Esaurite le liturgie del Primo Maggio, promesse e impegni solenni, compresa l’immancabile “bella ciao”, come se il lavoro fosse solo comunista, si torna alla realtà.
Ieri infatti, intorno al “Quarto Stato” di Pellizza da Volpedo, ne abbiamo sentite di tuti i colori, un Primo Maggio con il meglio del passato e del surreale, a partire purtroppo dal festeggiato che da noi latita e va piuttosto male. Ma è sulla ripresa del Pil, sullo 0,2 per cento, che si è toccato il top dell’enfasi conviviale per sfruttarla in salsa elettorale. Insomma Luigi Di Maio è ripartito col boom, l’anno bellissimo di Giuseppe Conte, il trionfo delle scelte di governo.
Bene, anzi male, senza scomodare Trilussa, che col suo pollo diceva di statistica il secolo scorso, la realtà sui numeri come spesso accade in questi casi, può essere diversa e molto. Premesso che lo 0,2 sia niente, una minuzia rispetto al necessario, una pochezza così fragile che a toccarla e a fantasticarci attorno si rischia e basta, bisognerebbe riflettere sui metodi di calcolo delle previsioni.
L’econometria infatti, è un confronto fra modelli economici ed evidenze empiriche, per questo si offre a stime e risultati, che possono variare in alto o in basso, ecco perché le previsioni tra istituti e istituti di ricerca non coincidono e sono diverse. Per farla breve, l’utilizzo di campioni di riferimento, modelli calcolo, approssimazioni, è in grado di far pendere di più o meno verso l’ottimismo, il bicchiere mezzo pieno oppure mezzo vuoto che in certi passaggi non è ininfluente.

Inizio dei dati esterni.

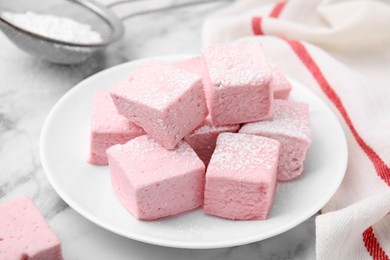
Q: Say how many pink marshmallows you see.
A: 10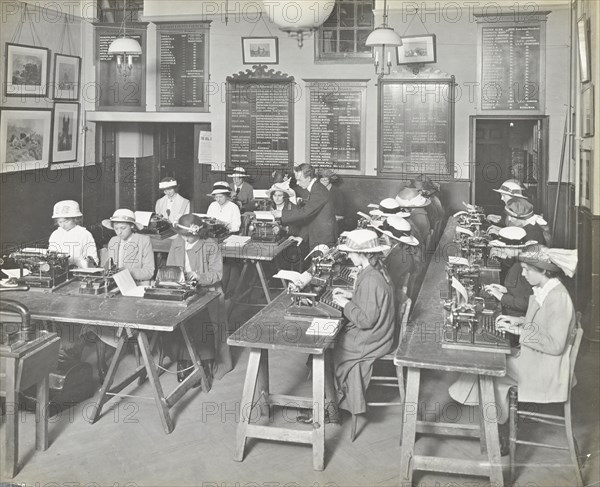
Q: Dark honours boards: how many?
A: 6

Quando poi si tratta sui decimali, frazionali, la faccenda si amplifica per l’interpretazione finale della politica sui numeri e sulle cifre, sia come sia e al netto di ogni commento, nel nostro caso cantare vittoria, annunciare il trionfo per uno 0,2 è una sciocchezza e basta. La realtà è che l’Italia resta in panne, la fiducia e la voglia di intrapresa mancano, siamo il fanalino di coda dell’Europa, le tasse soffocano produzione e iniziative, ecco perché meglio sarebbe sobrietà e silenzio sulle stime.
Eppure Luigi Di Maio e Matteo Salvini fanno l’esatto contrario, straparlano sullo 0,2 di crescita e tacciono sulla manovra che servirà a correggere i conti, defedati dal reddito, quota 100, dall’aumento dello spread e dalle salvaguardie da confermare. Parliamo di nodi che arriveranno al pettine, arriveranno e peseranno decine di miliardi mica robetta, nasconderli è solo ipocrisia, ci sarà una mazzata un’altra botta per lo sviluppo e per l’economia. Va da sé infatti che se quei soldi, decine di miliardi, fossero stati usati anziché per l’assistenza e per lo statalismo, per uno shock fiscale e per le infrastrutture, ben altra risposta avrebbero dato Pil e occupazione.
Ecco perché Di Maio dovrebbe tacere al posto di strillare sui trionfi e Salvini riflettere bene sulle necessità del Paese e sulla volontà degli italiani che chiaramente non lo vogliono assieme ai grillini. Questione di settimane oramai, parliamo del dopo 26 di maggio, a quel punto finalmente vedremo chi tra i due ministri, sarà il vero capitan coraggio.